Je pendrais ici l’exemple de John Stuart Mill, considéré généralement comme l’archétype du libéral par excellence. Tout le monde aux États-Unis lit les écrits de Mill sur la liberté individuelle. Or, Mill a soutenu vigoureusement l’entreprise coloniale. L’un des points centraux de sa pensée est en effet l’idée de progrès. Pour lui, les peuples passent de l’état de barbarie à celui de civilisation. Aussi, son engagement pour la liberté est lié directement à l’idée de progrès, ce n’est pas un engagement pour la liberté en soi. Cette conviction en faveur du progrès va l’amener à défendre le projet impérial britannique et à justifier la domination sur les peuples colonisés. Or, c’est une partie de sa pensée qui est généralement ignorée, ou simplement gommée, car on n’a voulu retenir que le promoteur de la liberté individuelle (et des principes garantissant l’essor du capitalisme). Pourtant, tout son discours sur la liberté ne saurait, dans son esprit, s’appliquer aux barbares ou aux sauvages : cela apparaît clairement dans toute son œuvre, dès les premières pages de ses écrits les plus célèbres. C’est ce pan entier de sa pensée qui fut tout simplement ignoré pendant des décennies. De la même façon que Burke fut appréhendé comme un penseur conservateur, alors que la plupart de ses écrits critiquaient au contraire l’expansion coloniale…

À son tour, Tocqueville au XIXe siècle, après son éloge de la démocratie américaine, va être, parmi les hommes politiques français, l’un des plus fervents soutiens de la colonisation de l’Algérie.
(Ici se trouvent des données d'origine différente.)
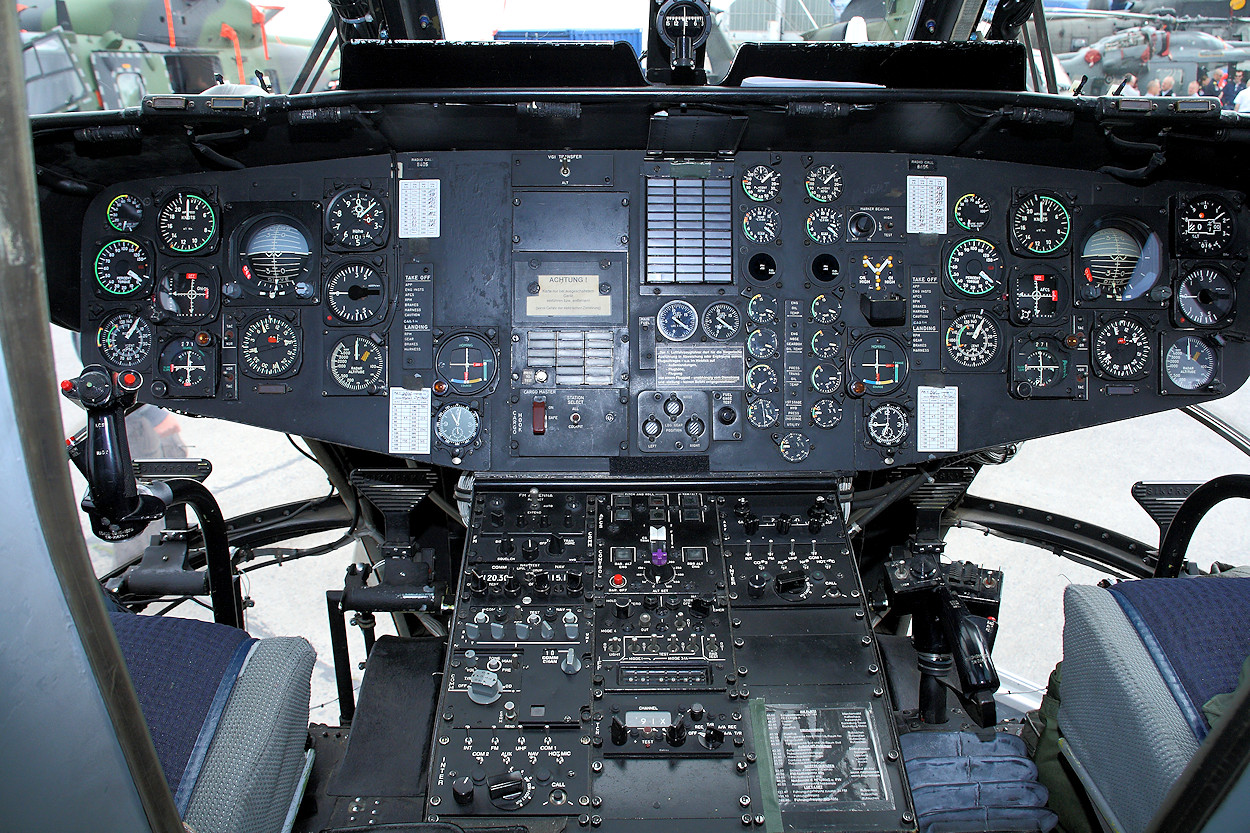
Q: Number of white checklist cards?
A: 4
Comment s’articulent ses deux engagements ?

Tocqueville a d’abord beaucoup critiqué le mode d’expansion vers l’ouest des États-Unis, avec les massacres d’Indiens ( les natives ). Il y a des passages très émouvants dans son journal lorsqu’il voit au cours de son voyage en Amérique des tribus d’Indiens déplacées vers l’Ouest et réduites à la misère. On aurait donc pu croire qu’il allait s’opposer au projet d’empire colonial français. Mais je crois qu’il faut distinguer l’écrivain de l’homme politique, qui se rendit en Algérie et s’engagea en faveur de sa conquête. Ses écrits sur ce pays vont au contraire justifier la violence employée, au nom de l’exportation du progrès. Il correspondait d’ailleurs régulièrement avec John Stuart Mill, dont il était un ami. Mais, alors que Mill a toujours cherché à ignorer la violence tout en soutenant l’expansion coloniale, Tocqueville la jugeait regrettable mais nécessaire pour parvenir à la conquête. Tocqueville espérait créer en Algérie, pour les colons, une sorte de « nouvelle France », à l’image de l’Amérique : il a même écrit, quand il voyait Alger en pleine construction, voir une sorte de nouveau Cincinatti en Afrique du Nord, qui, éloigné de Paris et du centralisme français, aurait la possibilité de mettre en pratique le libéralisme dont il rêvait.